TASK PROMPT:
In the material below, print every line exactly and omit the pictures.

* * *

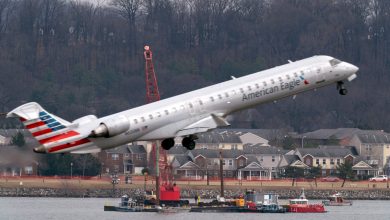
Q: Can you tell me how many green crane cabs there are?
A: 0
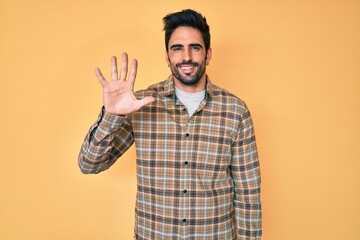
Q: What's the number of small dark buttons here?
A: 5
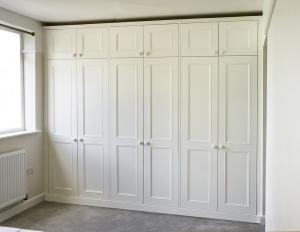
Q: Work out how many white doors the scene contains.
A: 12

* * *

REPLY TO THE EXERCISE:
Q: Can you tell me how many green crane cabs there are?
A: 0
Q: What's the number of small dark buttons here?
A: 5
Q: Work out how many white doors the scene contains.
A: 12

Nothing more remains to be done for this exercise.